Isabel’s mother cried out. “It’s coming— it’s coming!”
Isabel didn’t know if she meant the baby, or the Coast Guard ship.
Or both.
“Paddle!” Amara cried.
Isabel paddled harder. She could see the shore, could see the beach umbrellas folded up for the night but still stuck in the sand. Strings of lights. Palm trees. More music—a salsa now. It was all so close!
But so was the Coast Guard ship. It bore down on them, its red light flashing, its powerful motor thrumming, water sluicing from its bow.
Isabel’s heart hammered. It was going to catch them. They weren’t going to make it!
Lito froze. “It’s happening again,” he said.
“What? What do you mean?” Isabel asked, panting.
“When I was a young man, I was a policeman,” Lito said, his eyes wild.
“There was a ship—a ship full of Jews, from Europe. And we sent them back. I sent them back! Sent them back to die when we could so easily have
taken them in! It was all politics, but they were people. Real people. I met them. I knew them by name.”
“I don’t understand,” Isabel said. What did her grandfather’s story have to do with anything?
“Paddle!” Isabel’s father cried. The Coast Guard boat was almost on top of them.
“Don’t you see?” Lito said. “The Jewish people on the ship were seeking asylum, just like us. They needed a place to hide from Hitler. From the Nazis. Mañana, we told them. We’ll let you in mañana. But we never did.”
Lito was crying now, distraught. “We sent them back to Europe and Hitler and the Holocaust. Back to their deaths. How many of them died because we turned them away? Because I was just doing my job?”
Isabel didn’t know what ship her grandfather was talking about, but she knew about the Holocaust from school. The millions of European Jews who had been murdered by the Nazis. And now her grandfather was saying that a ship full of Jewish refugees had come to Cuba when he was a young man?
That he had helped to send them away?
Mañana. Suddenly, Isabel understood why her grandfather had been whispering that word over and over again for days. Why it haunted him.
When would the Jews be let into Cuba? Mañana.
When would their boat reach America? Mañana.
Mañana had never come for the Jewish people on that ship, Isabel realized. Would mañana never come for Isabel and her family either?

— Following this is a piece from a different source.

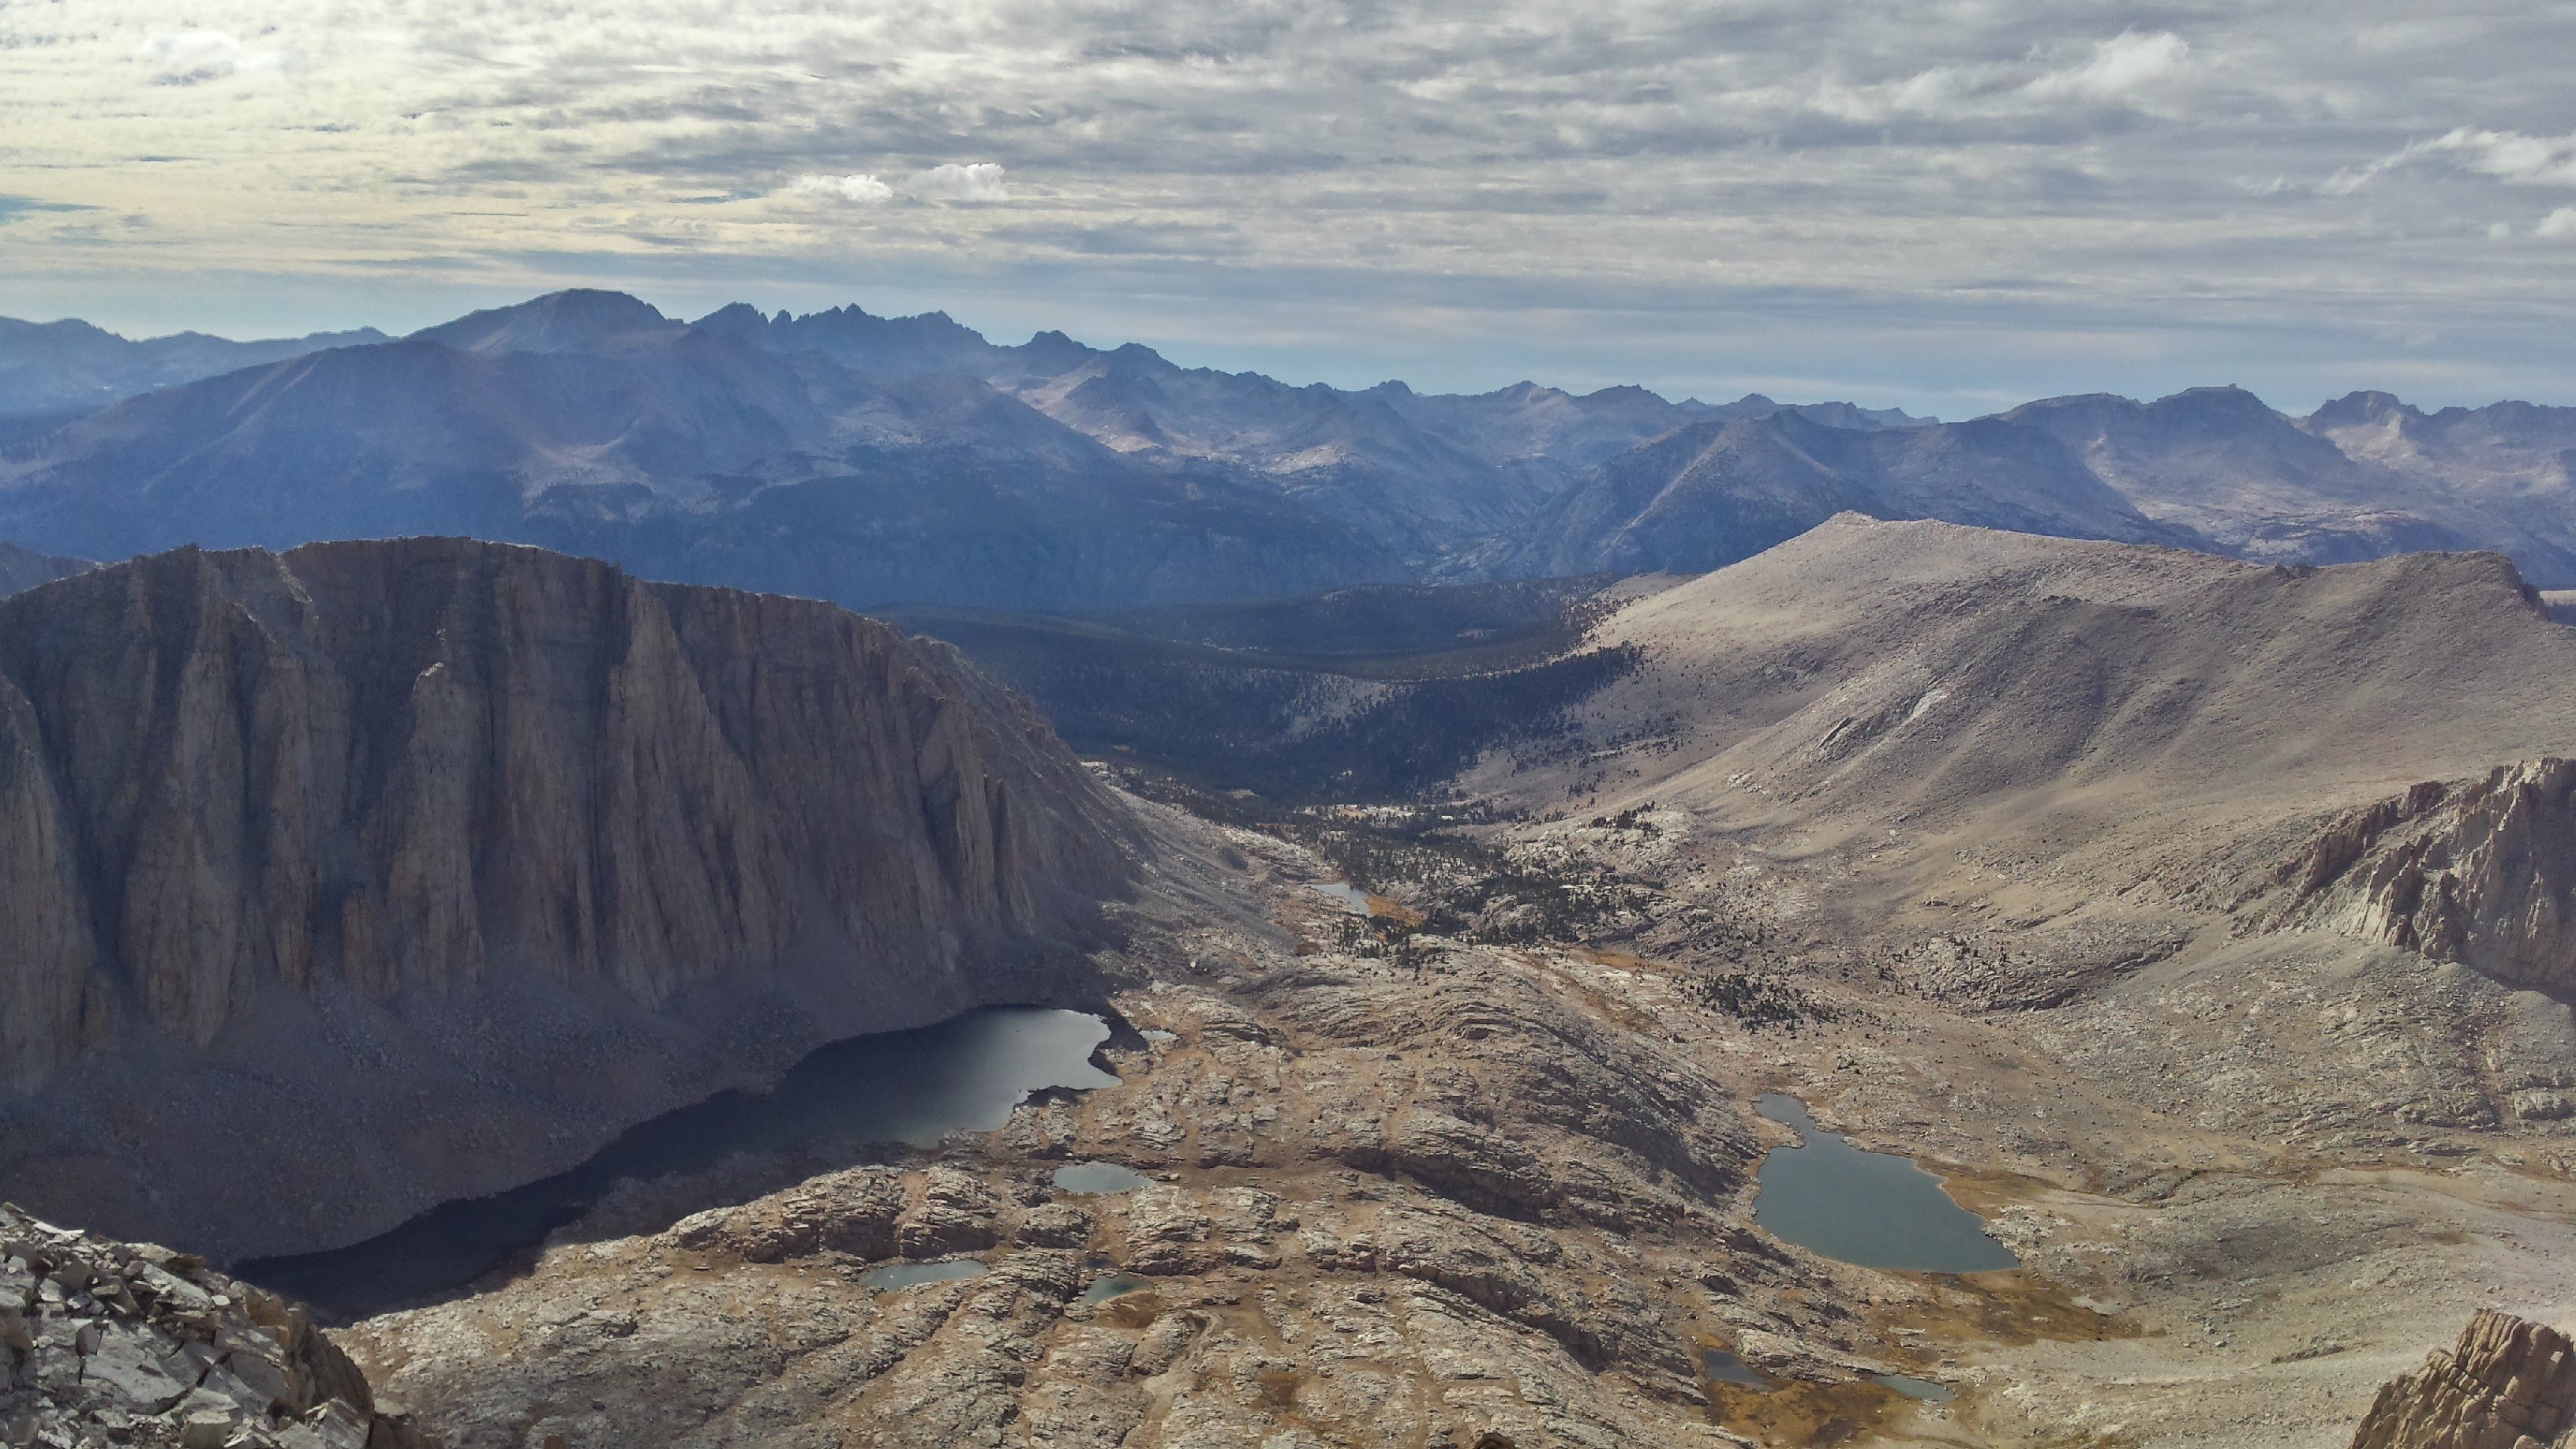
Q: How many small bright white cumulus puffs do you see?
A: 2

A calm came over Lito, as though he’d come to some sort of understanding, some decision. “I see it now, Chabela. All of it. The past, the present, the future. All my life, I kept waiting for things to get better. For the bright promise of mañana. But a funny thing happened while I was waiting for the world to change, Chabela: It didn’t. Because I didn’t change
it. I’m not going to make the same mistake twice. Take care of your mother
and baby brother for me.”
“Lito, what are you—?”
“Don’t stop rowing for shore!” Isabel’s grandfather yelled to everyone else. He kissed Isabel on the cheek, surprising her, and then stood and
jumped into the ocean.
“Lito!” Isabel cried. “Lito!”
“Papá!” Isabel’s mother cried. “What’s he doing?”
Isabel’s grandfather popped back up a few meters away, his head appearing and disappearing in the waves.
“Lito!” Isabel cried.
“Help!” he cried, waving his arms at the Coast Guard ship while at the same time swimming away from it. “Help me!” he yelled.

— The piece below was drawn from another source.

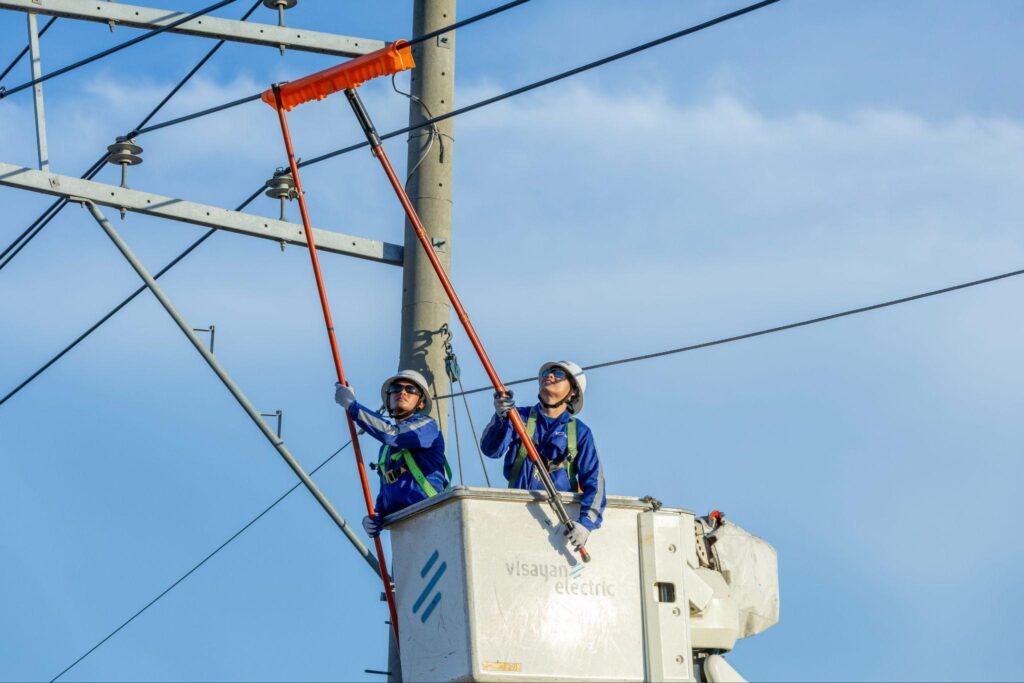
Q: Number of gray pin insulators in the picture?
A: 3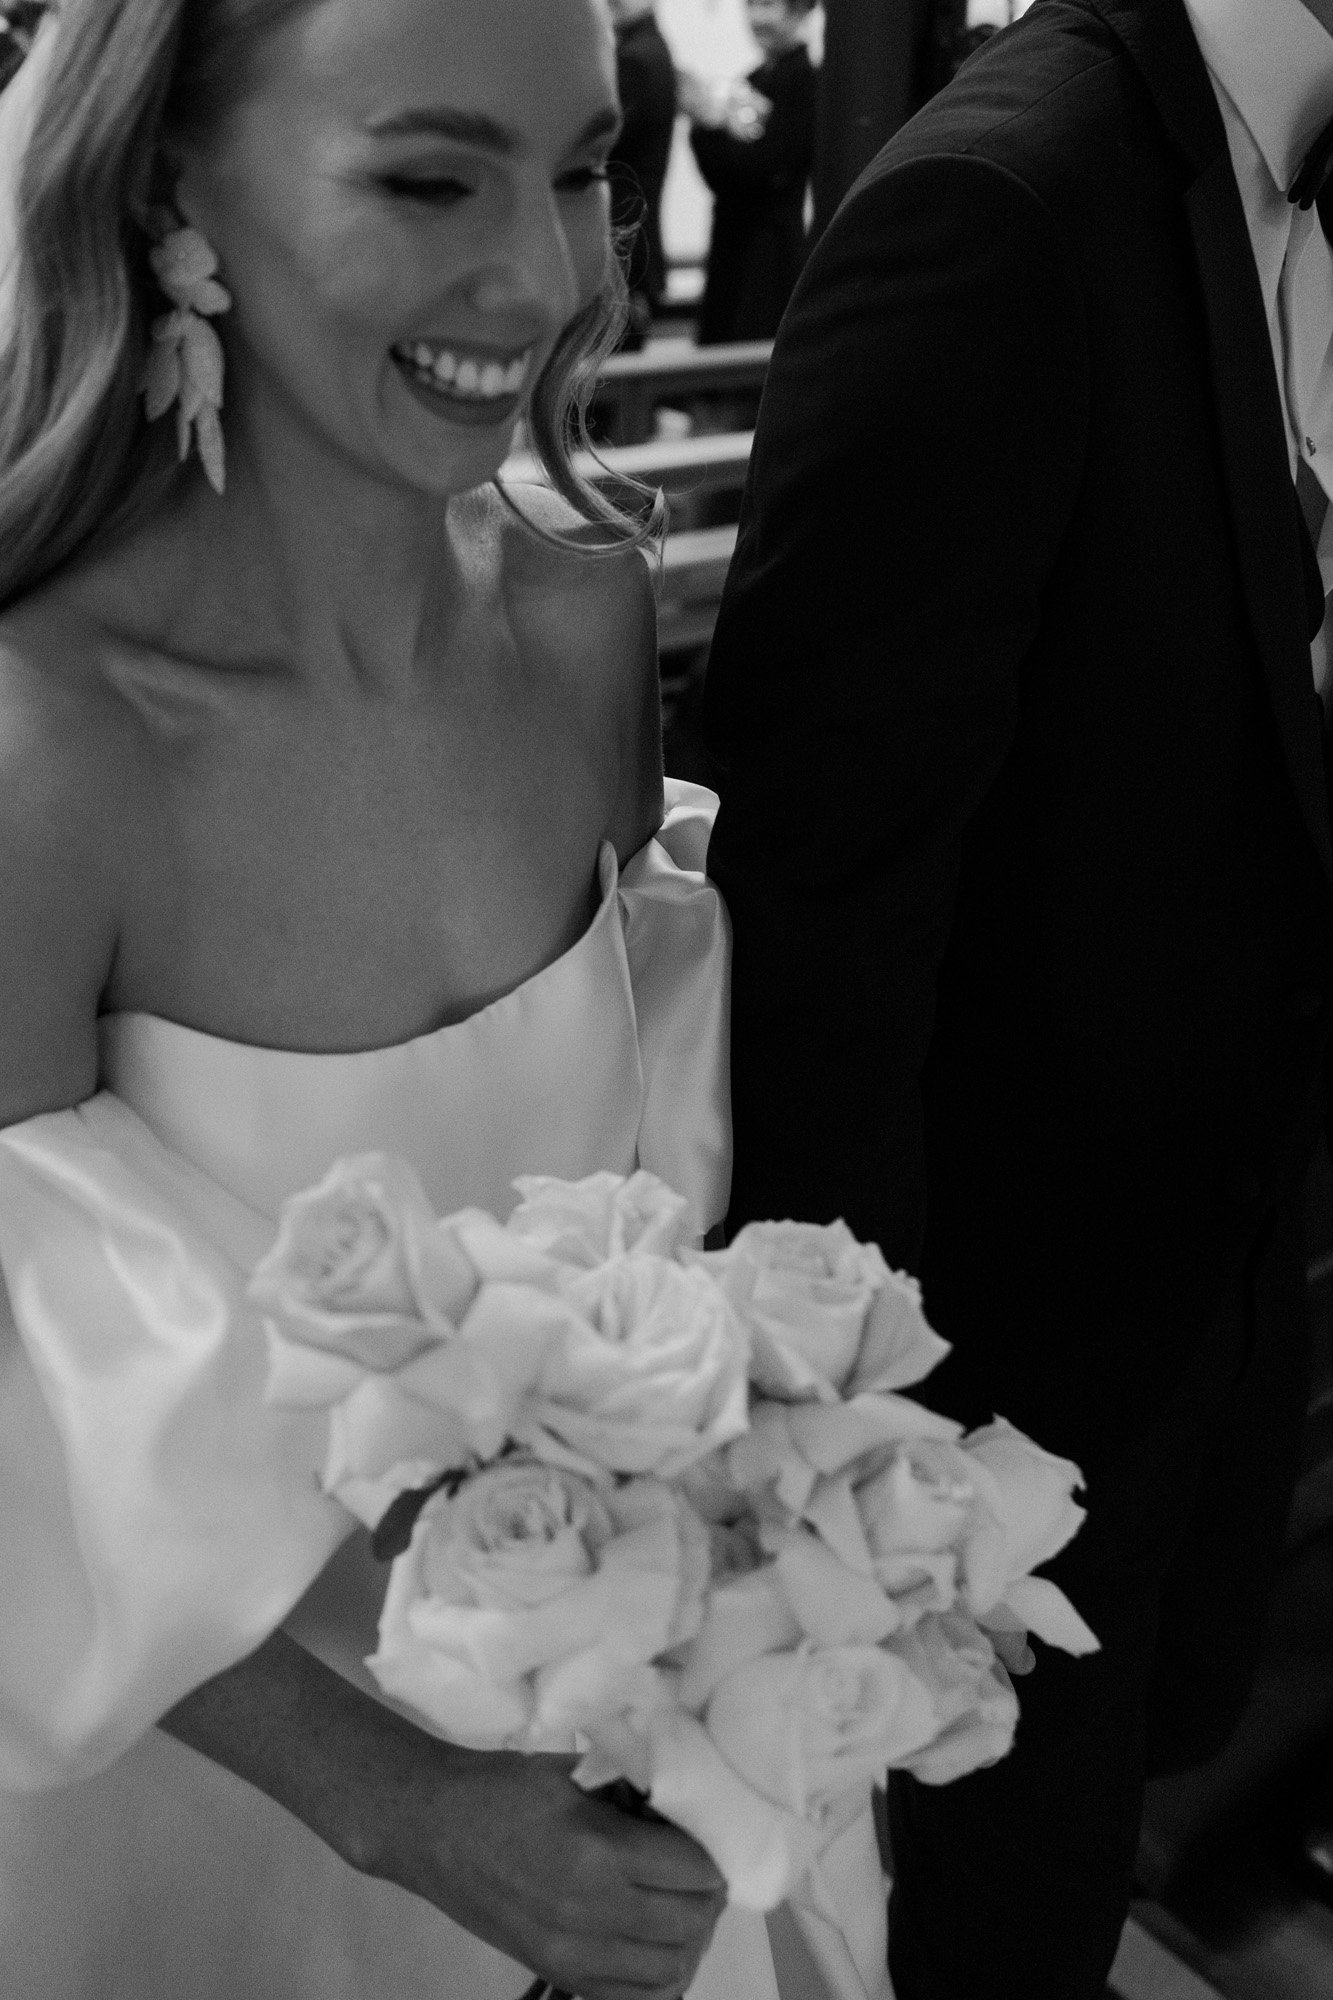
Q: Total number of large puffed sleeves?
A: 2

“He jumped in to distract them!” Papi realized.
“They’ll come for us first!” Señor Castillo said.
“No, he’s in danger of drowning. They have to rescue him!” Amara cried. “This is our chance. Row—row!”
Tears rolled down Isabel’s cheek where her grandfather had just kissed her good-bye. “Lito!” she cried again, reaching out for him over the waves.
“Don’t worry about me, Chabela! If there’s one thing I’m good at, it’s treading water,” Lito yelled back. “Now, row! Mañana is yours, my beautiful songbird. Go to Miami and be free!”
Isabel sobbed. She couldn’t paddle. Couldn’t row. Couldn’t do anything but watch as the Coast Guard ship veered away from their little boat and steered toward her grandfather. Went to save him and send him to Guantanamo. Back to Cuba.